By Sunday the thermometer had dipped to -20, and Mitch was set. He filled the 500 pans with water, and to some he added drops of colored dye. Then began the wait, but it wasn’t a long one. After fifteen hours of construction, there it stood — the perfect igloo, complete with a rechargeable LED shop light that illumined it from inside. The igloo was done at last, but the bigger story was just beginning.
At first the igloo showed up on a few Facebook pages, and then the CSB/SJU Facebook page posted a link to a picture and a story. From there it went viral. Locally The Saint Cloud Times featured it, and a video appeared on the WJON radio website. Next came the ABC News Nightline web site and NBC News with Lester Holt. Mitch must have been surprised to get calls for several radio interviews, and we all were amazed to see the story pop up in news markets as far afield as Chicago, Denver, St. Louis, Washington, DC, Florida and Norfolk.

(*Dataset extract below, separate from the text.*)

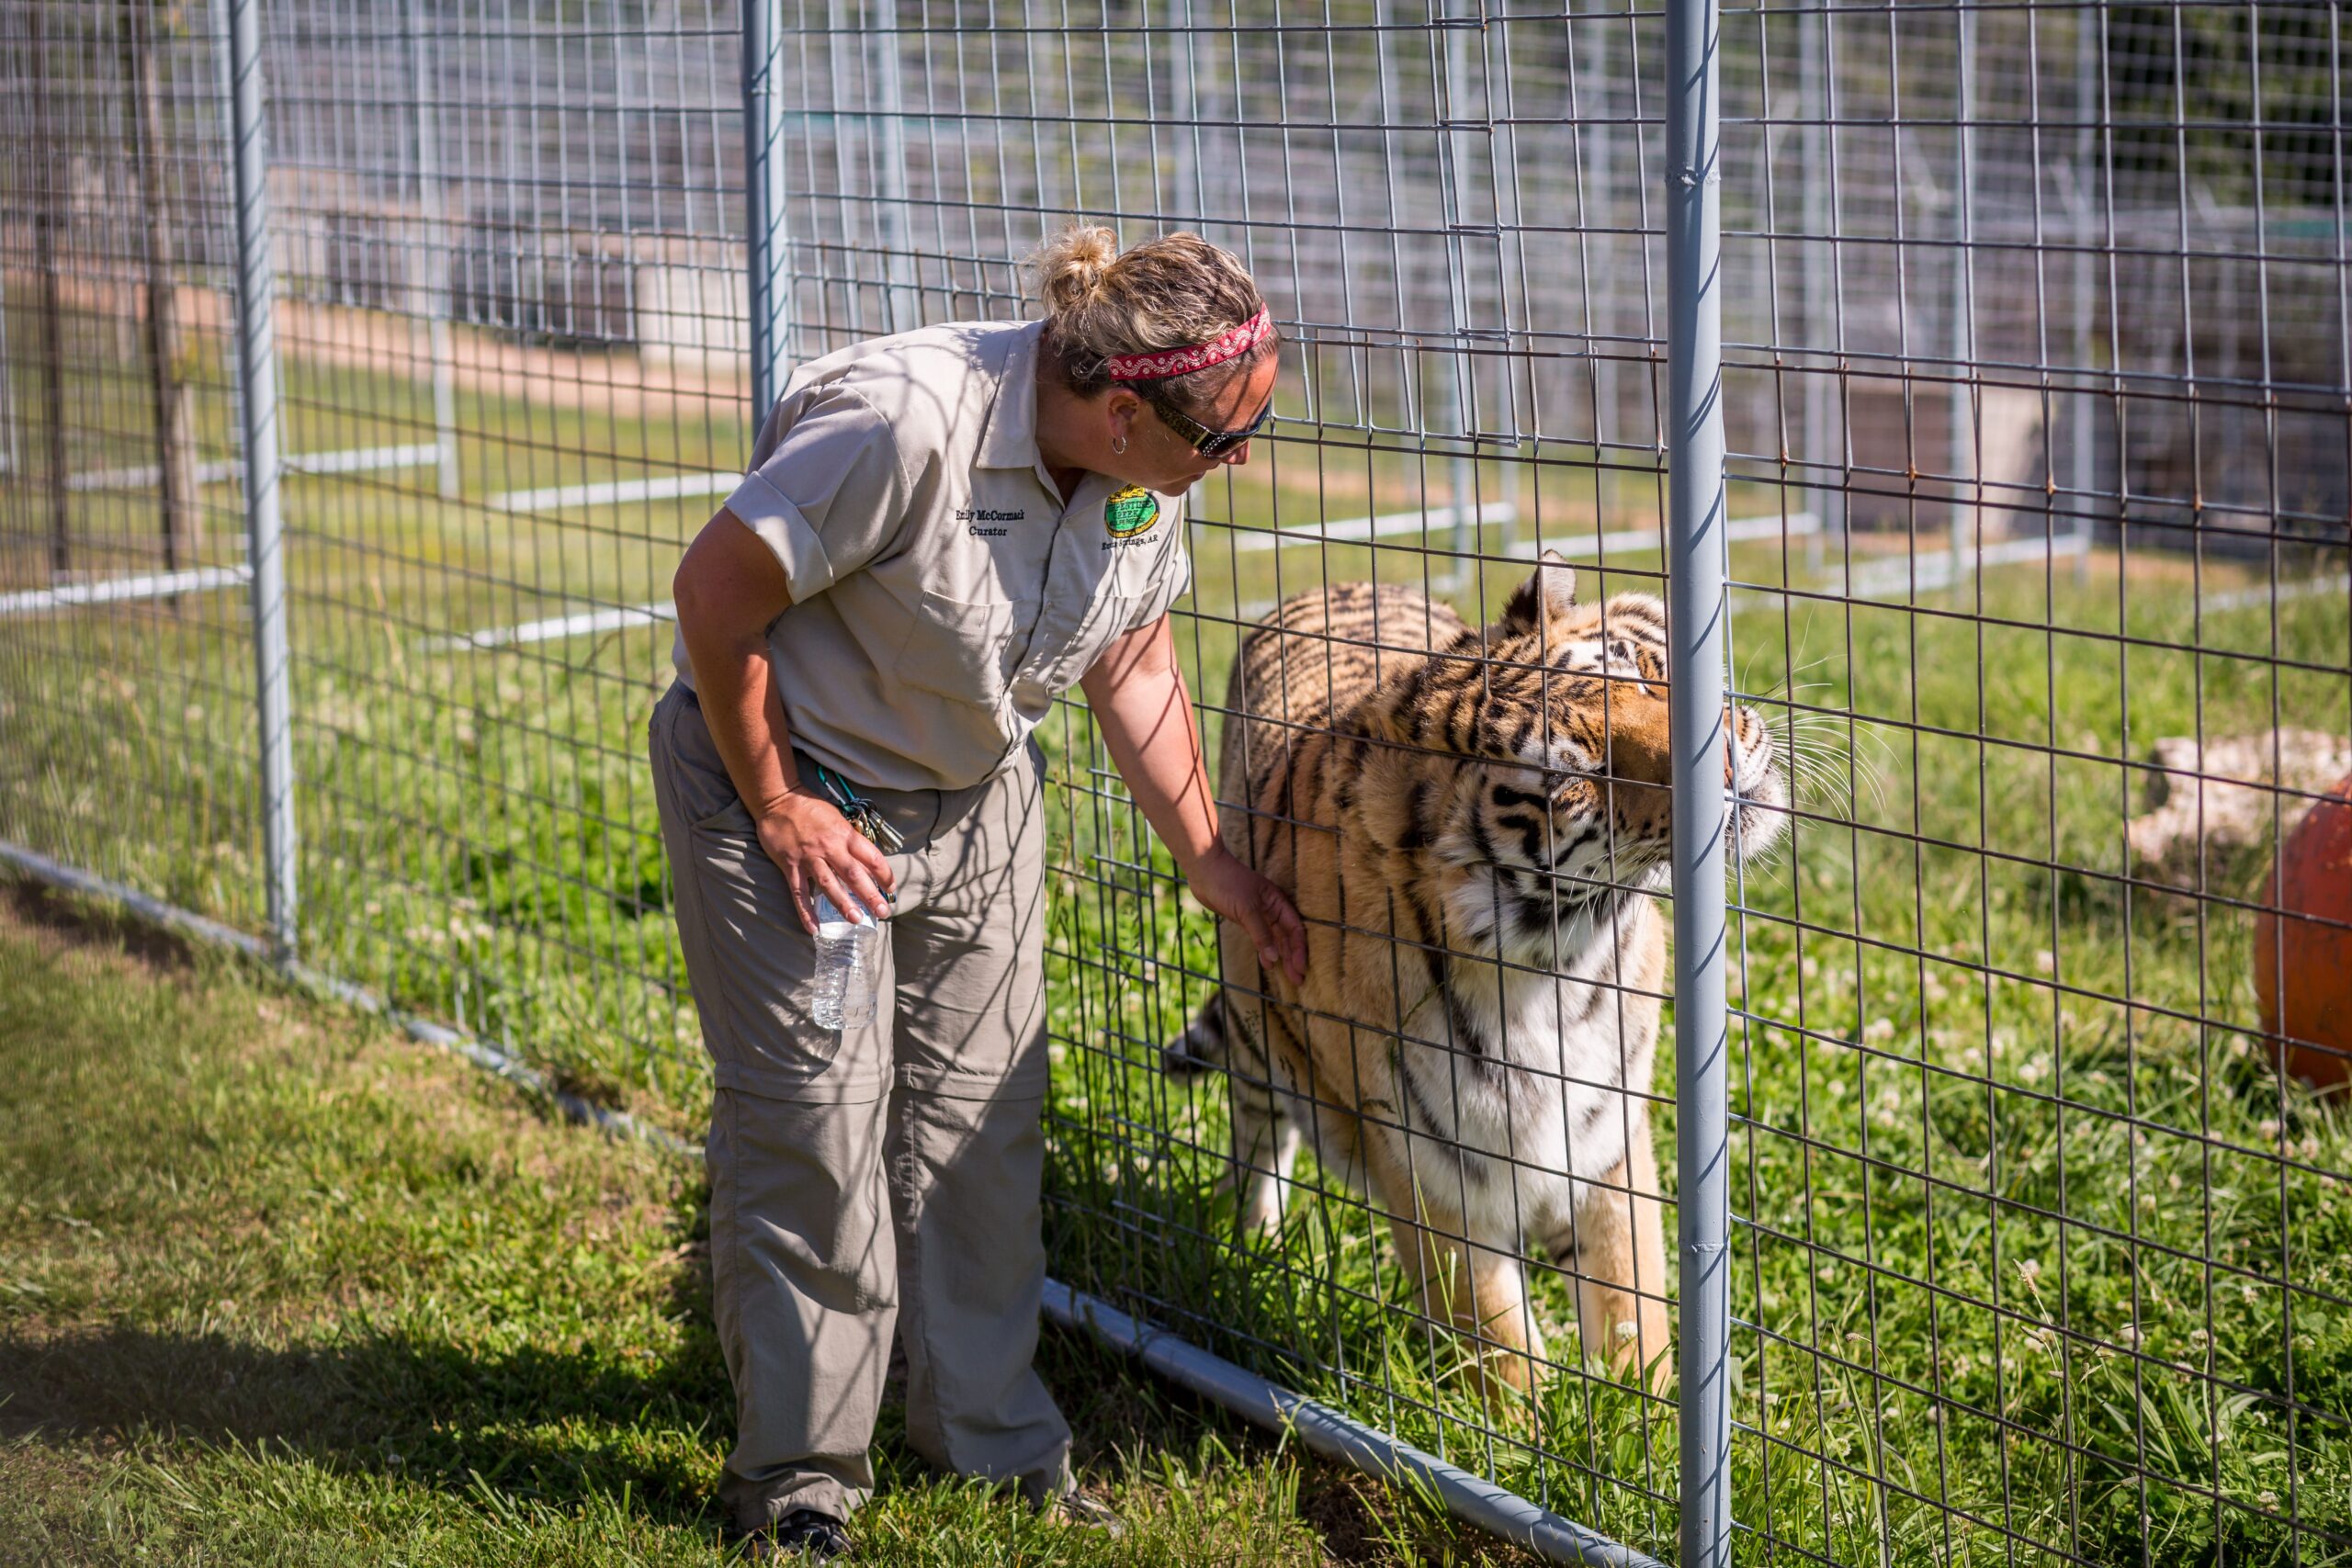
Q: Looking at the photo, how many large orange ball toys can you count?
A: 1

So what does all this mean? First, the Breuer buildings at Saint John’s need not fear losing pride of place. Both Stick Works and the Igloo that Glows sparked the imagine, but they were pieces of art created for the moment. But the whimsy behind both have touch the imagination of millions.
I suppose the igloo is also a symbol of our resilience in Minnesota. When other parts of the country panic at the first inkling of winter extremes, -20 can be like the starting gun. We get out and make the most of winter.
Finally, it’s amazing to realize what an investment of $60 accomplished. The biggest costs here were actually the imagination, determination and action it took to make the igloo. These simple ingredients, along with some water and a few drops of dye, came together to create something special.
So what’s next for Mitch? All he wanted was a photo of an igloo, but now he’s got a ton of memories. Meanwhile a warm spell is in the cards, and his disposable creation is about to melt away, along with Frosty the snowman. But I have a new project for Mitch, and it’s a lesson in recycling. By my count he still has 500 banana bread pans on his hands. Now it’s time for him to learn to bake.